Мы страдали и продолжаем страдать от априорной критики. Сегодня критик заявляет, что работа такого-то драматурга очень мила и интересна, «но это никаким образом не Пьеса», – и вот мы уже в пучине разговоров о рассказе как жанре и меримы всевозможными и совершенно произвольными аршинами. В какой-то момент возникла тенденция относиться к рассказу как к форме не менее определенной, чем, скажем, сонет, а не к тому, что может узнать за двадцать минут чтения или около того всякий, кто одарен отвагой и воображением. То ли мистер Эдвард Гарнетт, то ли мистер Джордж Мур в самом своем яростном анти-Киплинговском настроении изобрел различие между рассказом и анекдотом. Рассказ – это непременно Мопассан; анекдот же – нечто презренное и отвратительное.
Этот в своем роде дьявольский комментарий не оставлял места для защиты, а дураки подхватили его и принялись склонять так и сяк. Мало что так разрушительно, как огульное и избитое оскорбление, когда речь идет о творческом усилии. Теперь всякий может сказать о любом рассказе: «Ах, ну это всего лишь анекдот!»; все равно что заклеймить любой роман или сонату, не отличающуюся старательной монотонностью, как непоследовательную и бессвязную. На мой взгляд, форма рассказа, эта лаконичная развлекательная форма, теряет свою популярность именно по вине подобных обескураживающих инсинуаций. Теперь автор чувствует себя беспомощно уязвимым для парализующих обвинений, на которые не может ничего возразить, и страх омрачает и пятнает его счастливую беззаботность в саду собственных фантазий. Страх проникает в разум – бедствие смутное и неодолимое, будто морской туман весенним утром, так что начинаешь дрожать и хочешь поскорее вернуться домой. Что за абсурдная судьба одаренного богатым воображением писателя – быть настолько чувствительным к атмосферным влияниям!

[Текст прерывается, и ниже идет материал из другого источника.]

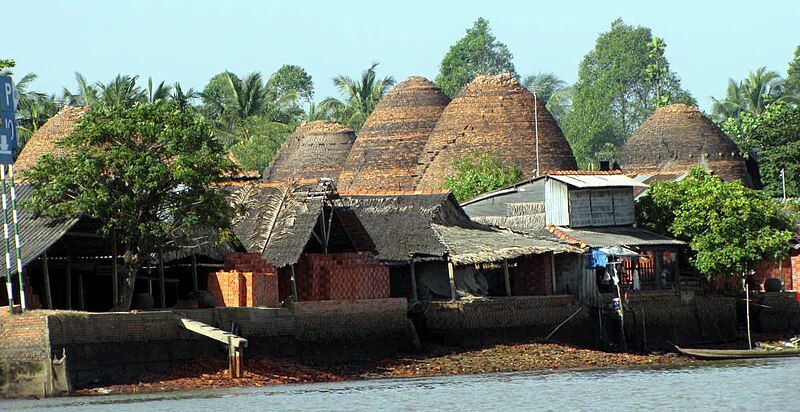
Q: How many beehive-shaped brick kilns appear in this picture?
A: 5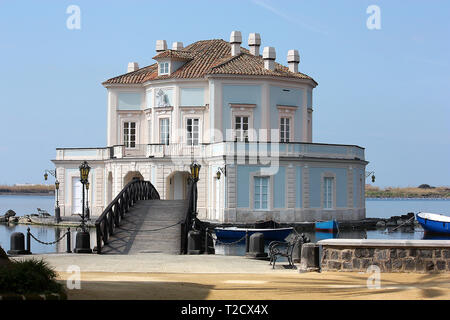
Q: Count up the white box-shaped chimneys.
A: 7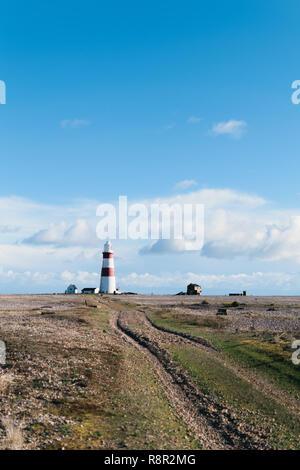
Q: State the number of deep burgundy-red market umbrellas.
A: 0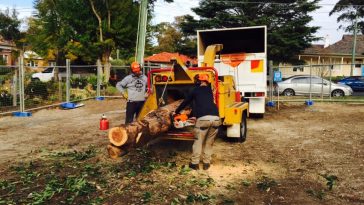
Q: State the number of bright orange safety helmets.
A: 2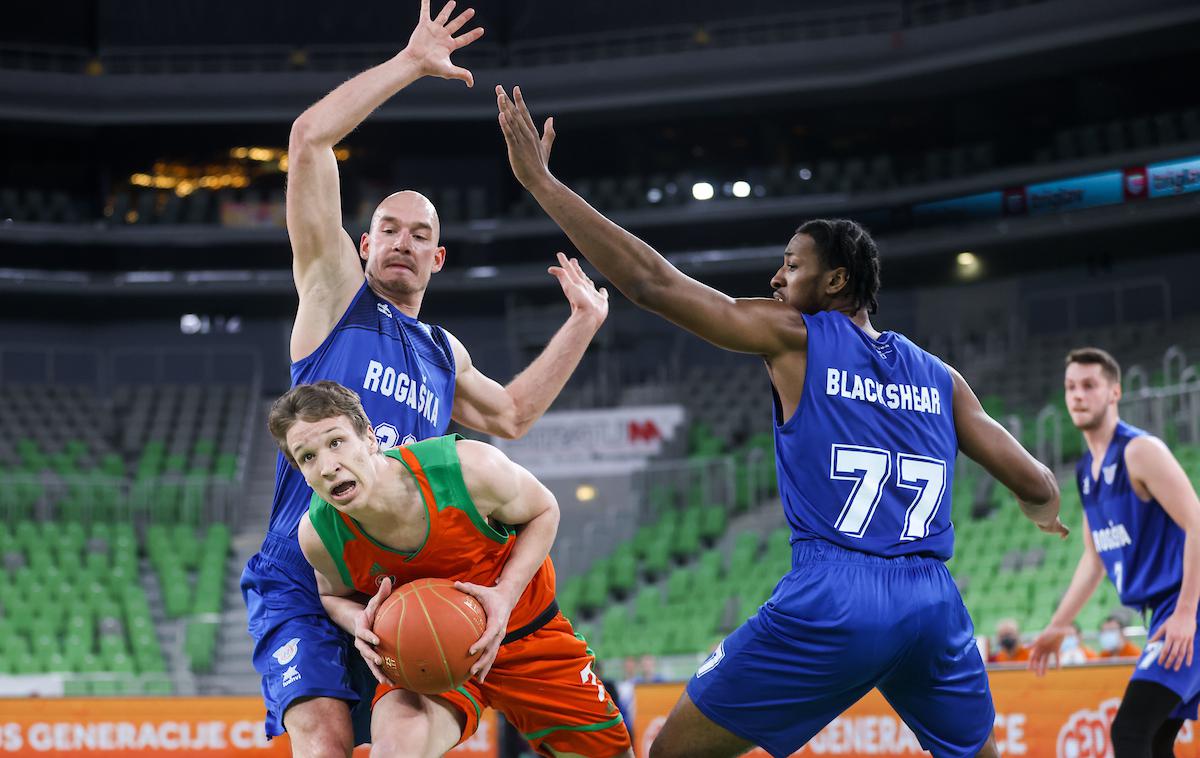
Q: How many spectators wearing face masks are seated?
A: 3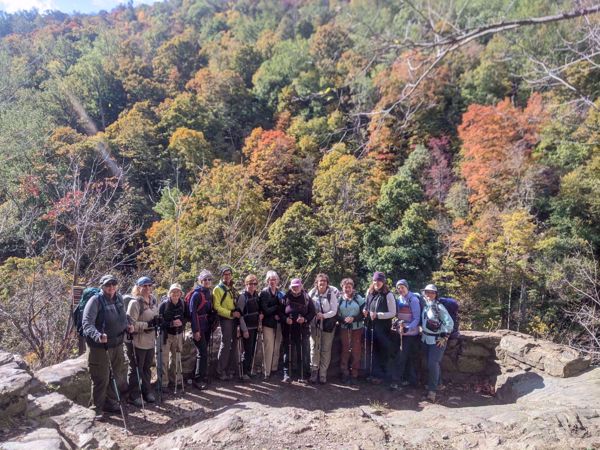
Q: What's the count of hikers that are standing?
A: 13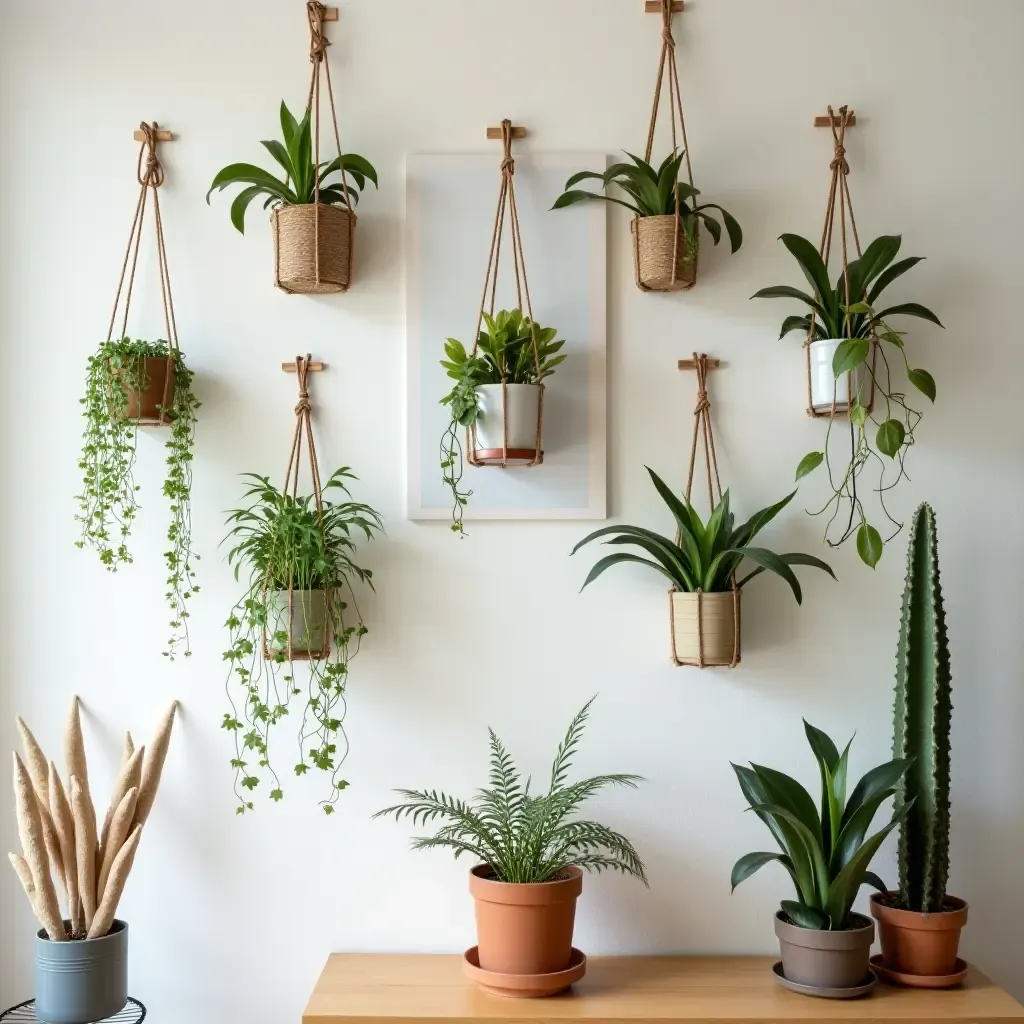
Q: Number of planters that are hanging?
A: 7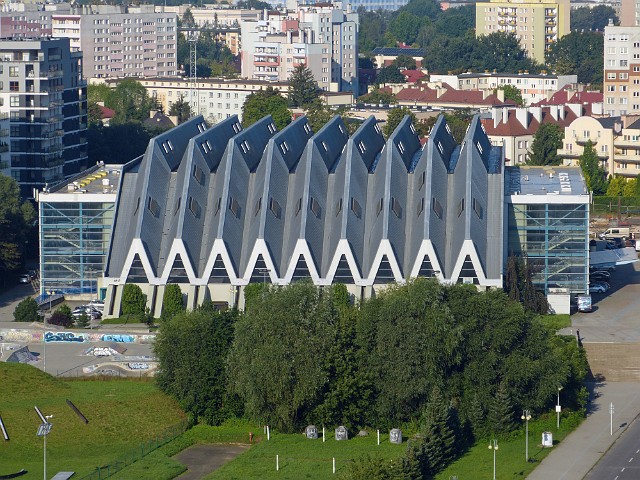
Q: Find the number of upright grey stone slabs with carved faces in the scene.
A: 3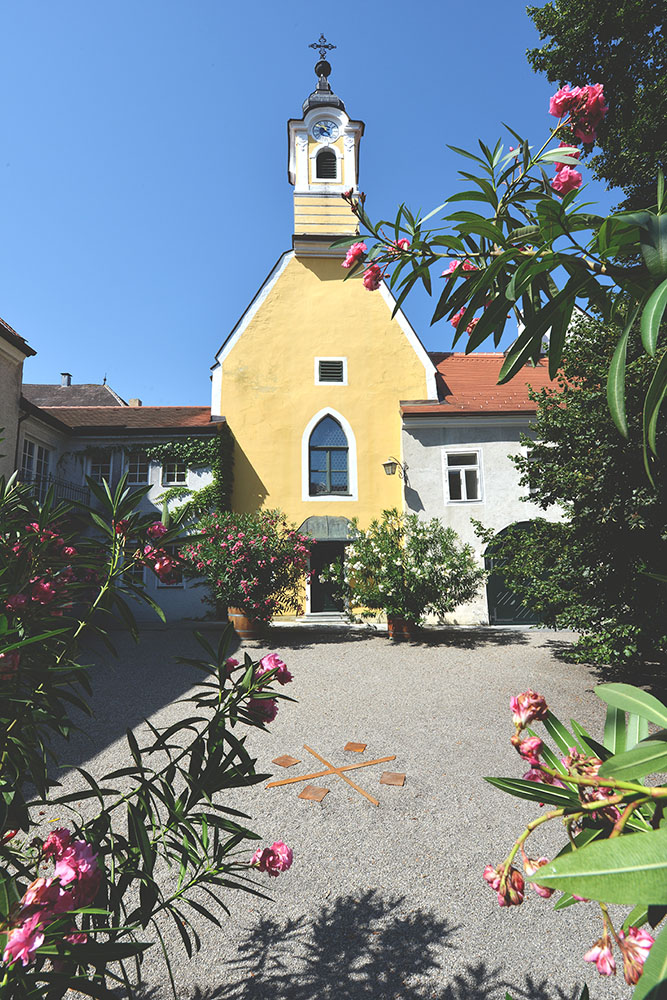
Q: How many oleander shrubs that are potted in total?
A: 2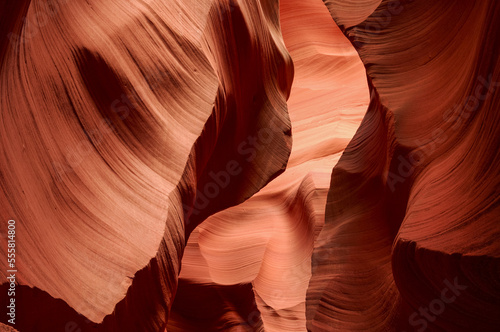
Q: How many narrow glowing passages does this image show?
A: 1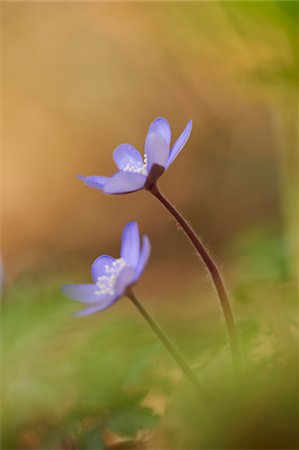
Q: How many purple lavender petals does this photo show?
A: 10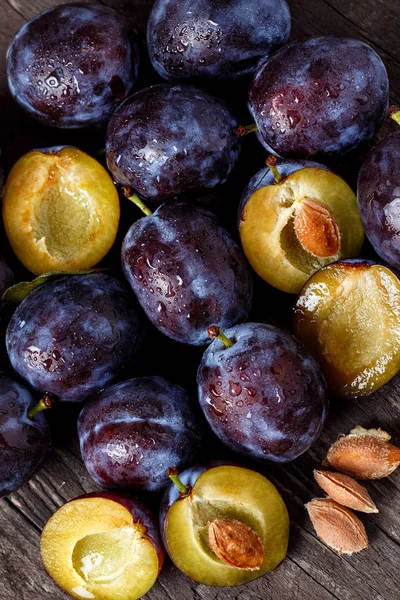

Кажется, Уэллс и сам мучительно осознает здесь тот факт, что многие из самых эффектных его рассказов никак не раскрывают персонажей и события: ему от этого явно не по себе. И зря. Правда в том, что эти рассказы, собственно, потому и работают, что иногда провалены по сюжету и очень часто – по персонажам. Вместо этого у них есть лаконичность и убежденность. Рассказ Артура Конана Дойла «Когда мир закричал» (1928 г.) в одиннадцать тысяч слов, попади он в руки к Уэллсу, превратился бы в журналистский репортаж в половину этой длины и начисто лишенный людей. В нем осталось бы само событие и только. Мир самых лучших рассказов Уэллса – это мир возможностей, научных и социальных прорывов – или просто Непознанного, рвущегося изменить нашу с вами реальность.
Эти рассказы и, в особенности, самые фантастические из них лучше всего считать эдакими открытками из альтернативного будущего, уже успевшего стать прошлым. Во многих из них говорится о том будущем и о тех переменах, что давно уже потонули в пучинах времени и памяти: для рассказа вообще непросто оставаться в авангарде через сто с лишним лет после своего появления на свет.